See also the last link in the article which leads to:

[http://folklore.org/StoryView.py?project=Macintosh&story...](http://folklore.org/StoryView.py?project=Macintosh&story=The_Father_of_The_Macintosh.txt&showcomments=1)

"ultimately, if any single individual deserves the honor, I would have to cast
my vote for the obvious choice, Steve Jobs, because the Macintosh never would
have happened without him, in anything like the form it did. Other individuals
are responsible for the actual creative work, but Steve's vision, passion for
excellence and sheer strength of will, not to mention his awesome powers of
persuasion, drove the team to meet or exceed the impossible standards that we
set for ourselves. Steve already gets a lot of credit for being the driving
force behind the Macintosh, but in my opinion, it's very well deserved."

------
jchrisa
This is the only article on the topic that doesn't make me cringe. Just wanted
to add my voice as most of the commentary here is negative.

------
mburney
I read this a bit differently than saying that anyone can do what Steve Jobs
did.

To speak plainly, to be patient and put the dots together, to lead without
charisma are all incredibly difficult things to do. It really does take genius
and only the extraordinary amongst us can do it.

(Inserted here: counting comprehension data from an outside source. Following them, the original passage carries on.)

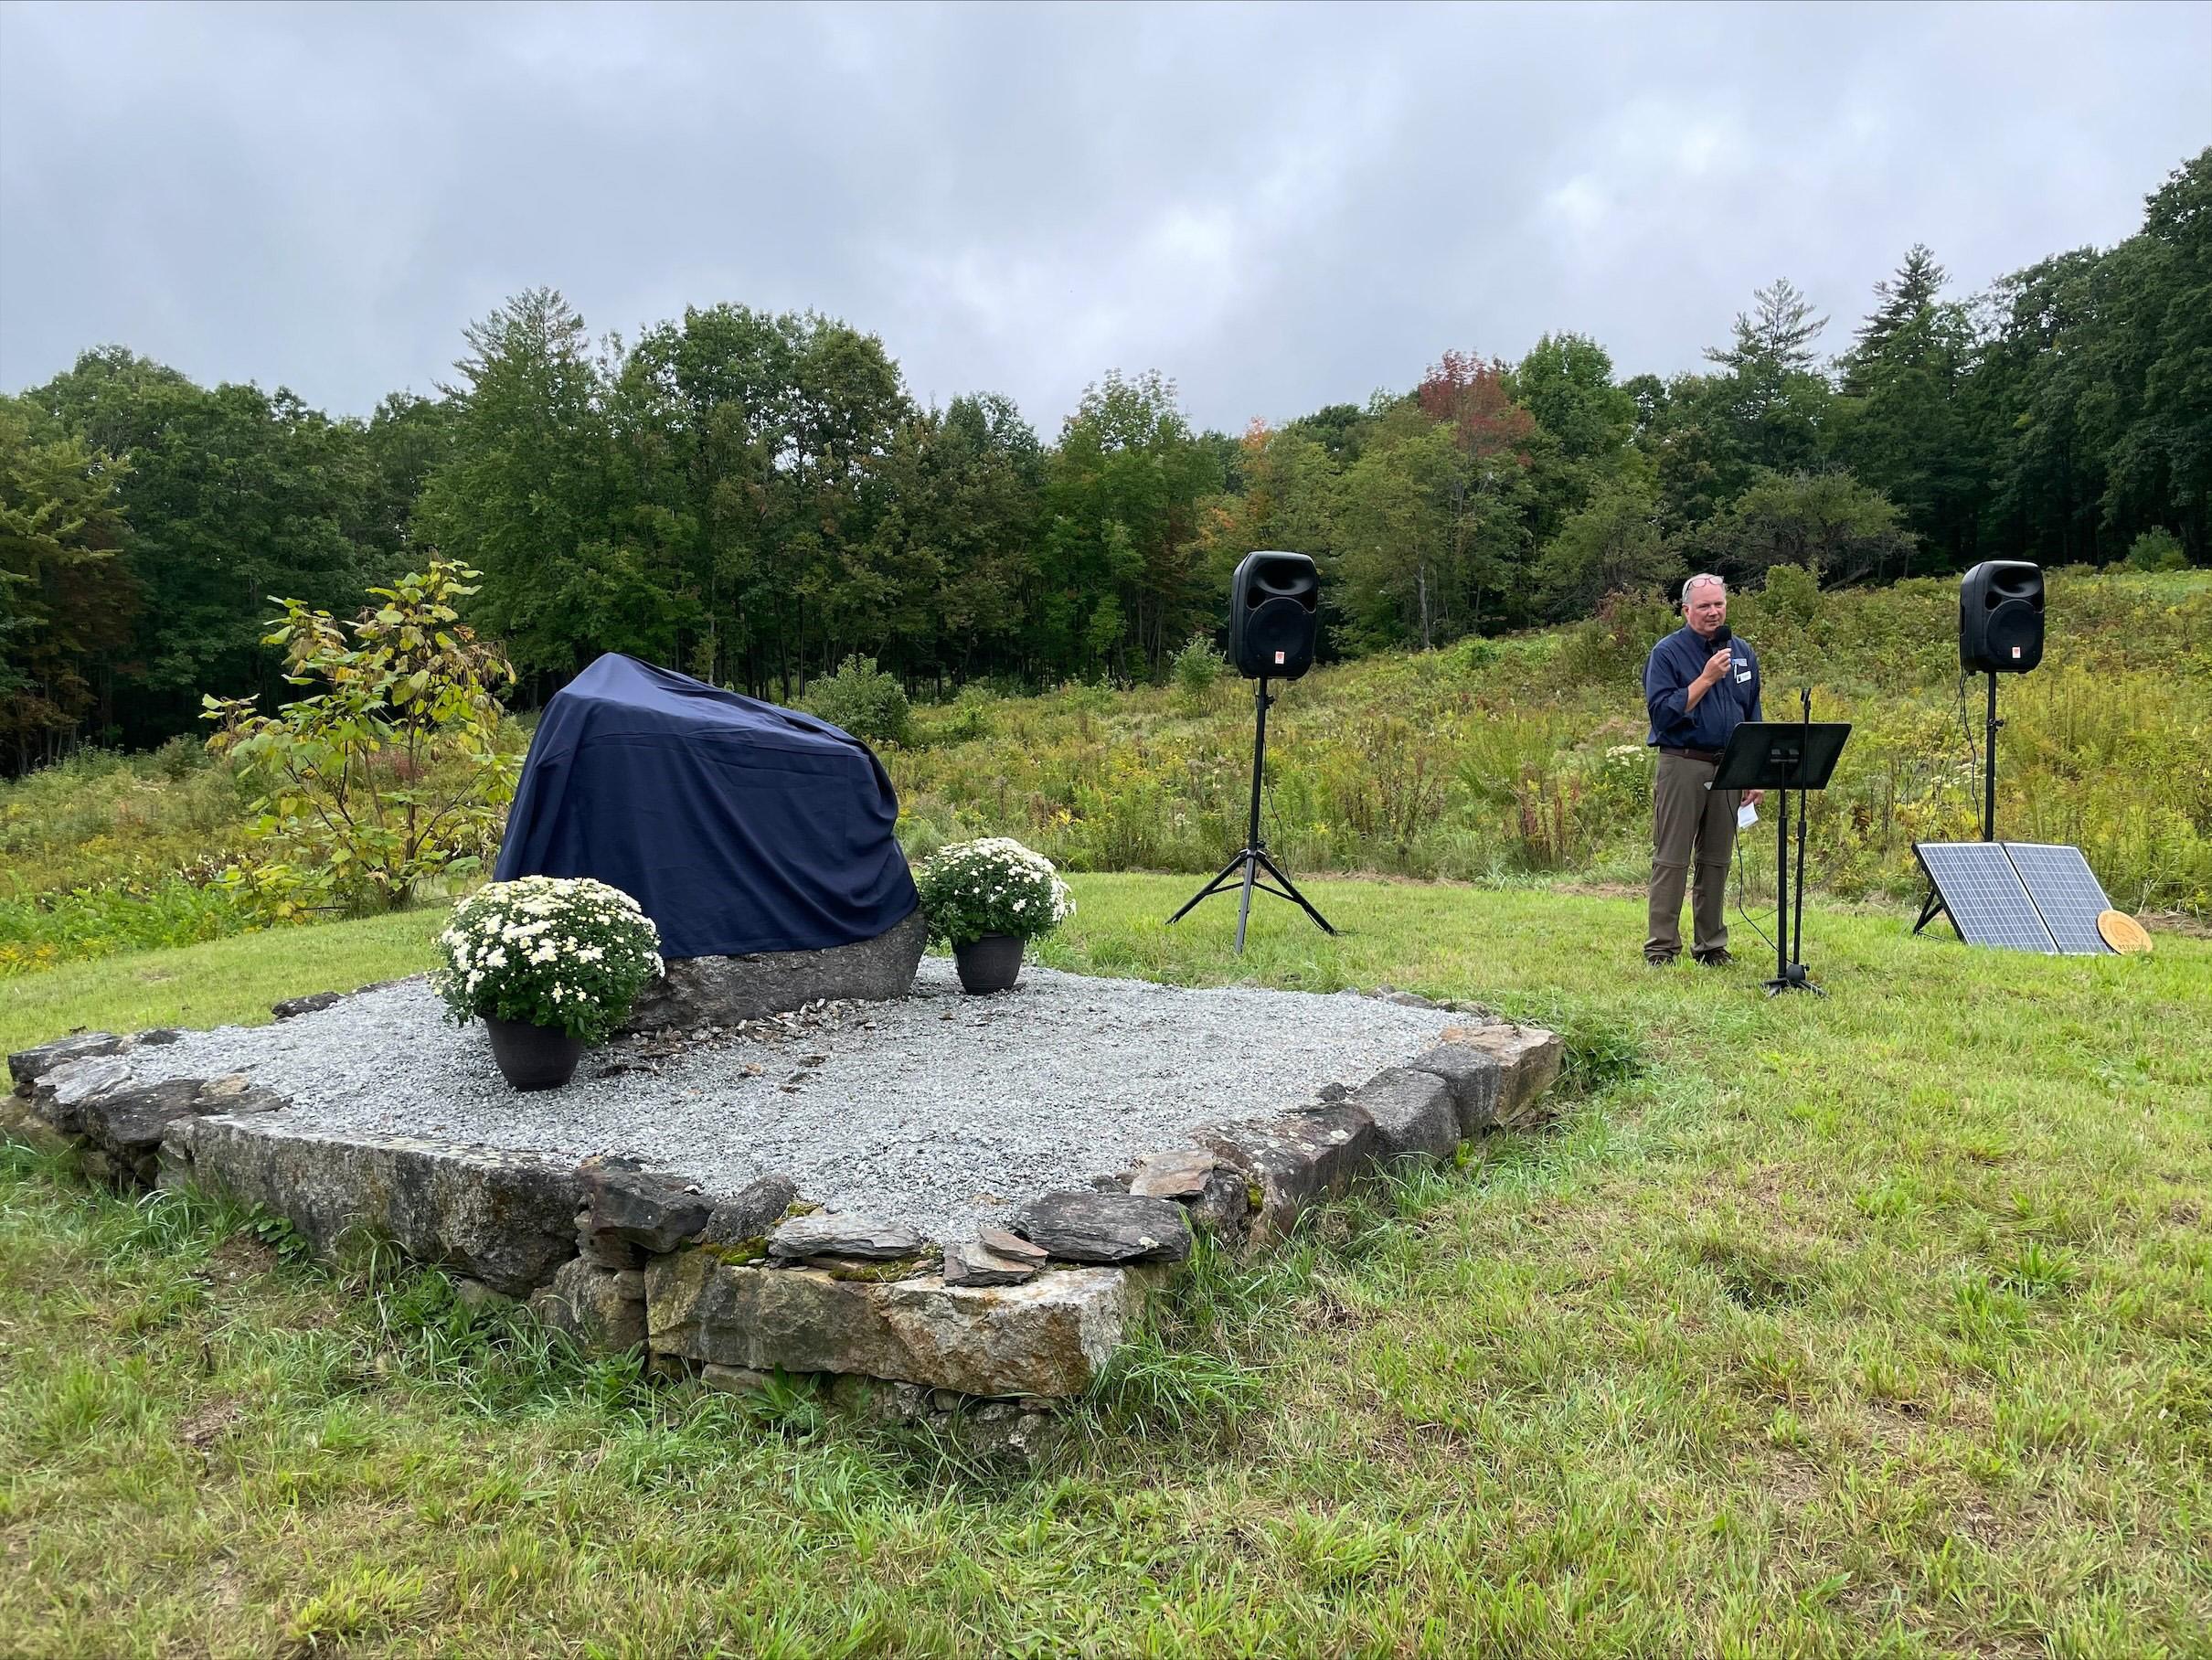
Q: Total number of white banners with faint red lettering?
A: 0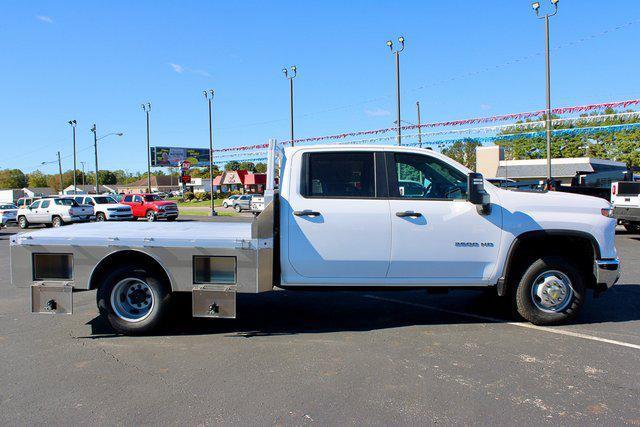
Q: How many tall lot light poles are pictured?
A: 6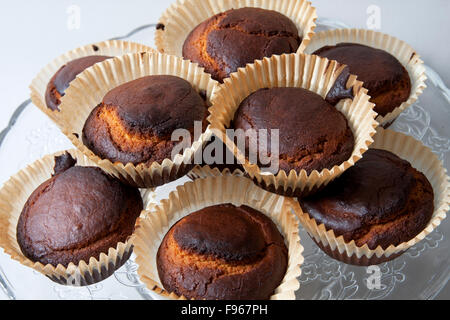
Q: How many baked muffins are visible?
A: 8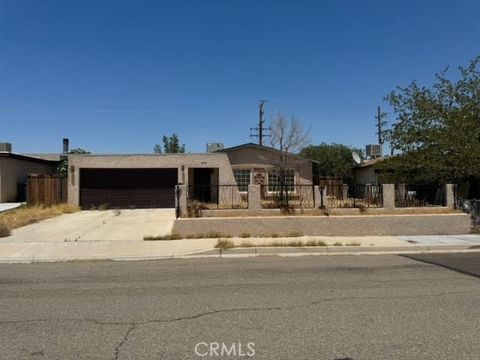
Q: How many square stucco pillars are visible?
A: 5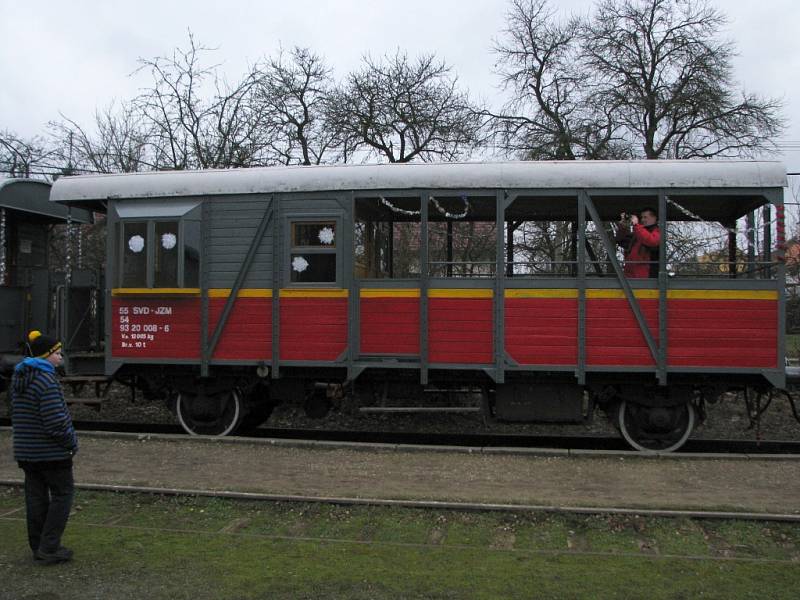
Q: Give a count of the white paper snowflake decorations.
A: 4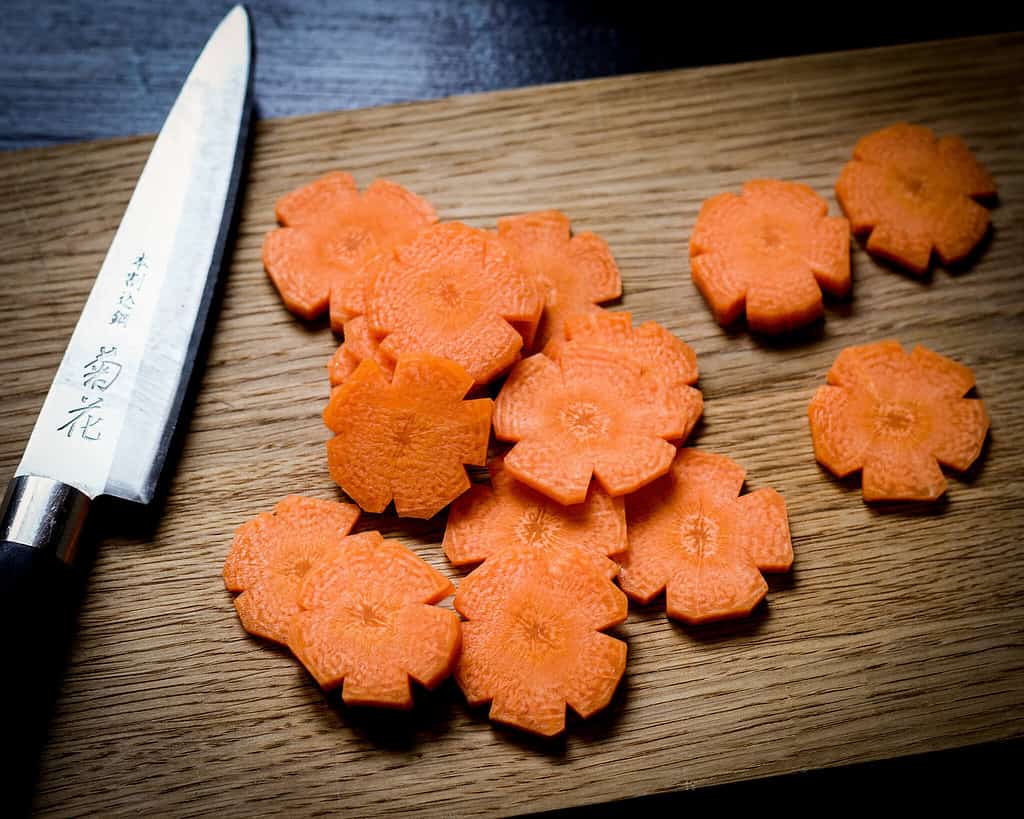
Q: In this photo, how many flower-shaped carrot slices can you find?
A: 15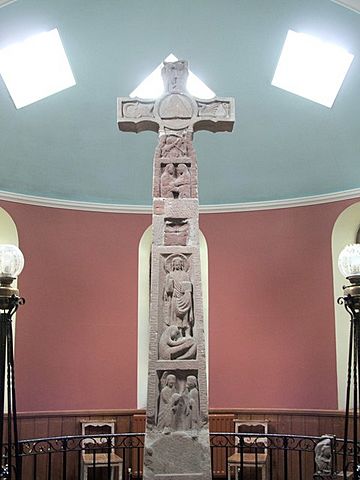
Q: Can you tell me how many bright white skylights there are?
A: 3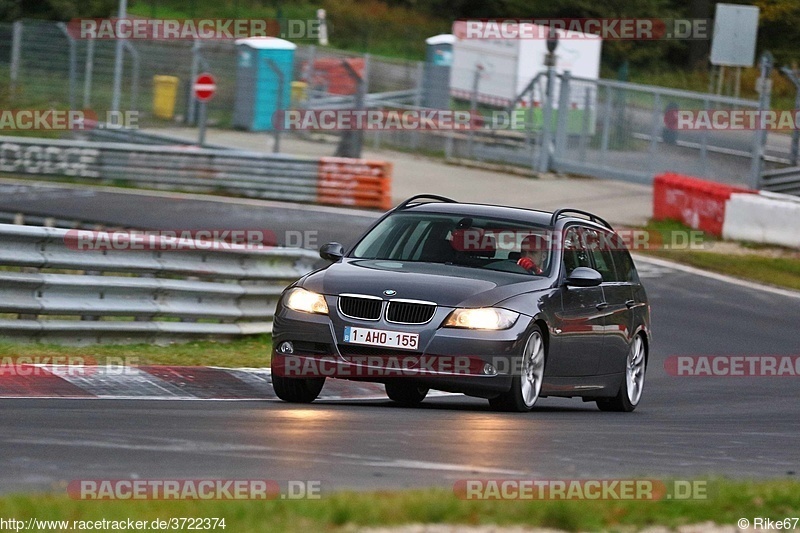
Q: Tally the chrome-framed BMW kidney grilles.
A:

If you have a natural, god-given charisma, its very easy to be a leader. No
accomplishment there. But you would lead for what purpose?

If you have some uncanny ability to predict the future as a whole, without
error, you would be popular for your predictions but you wouldn't build much
of anything, because building great things requires trial and error.

If you were merely a design expert, you'd make nice looking things, but you
wouldn't be able to scale it, compared to the non-designer that sees the
greatness in other designers.

Being foolish and curious really trumps all other skills, but how many people
can truly endure being foolish and curious?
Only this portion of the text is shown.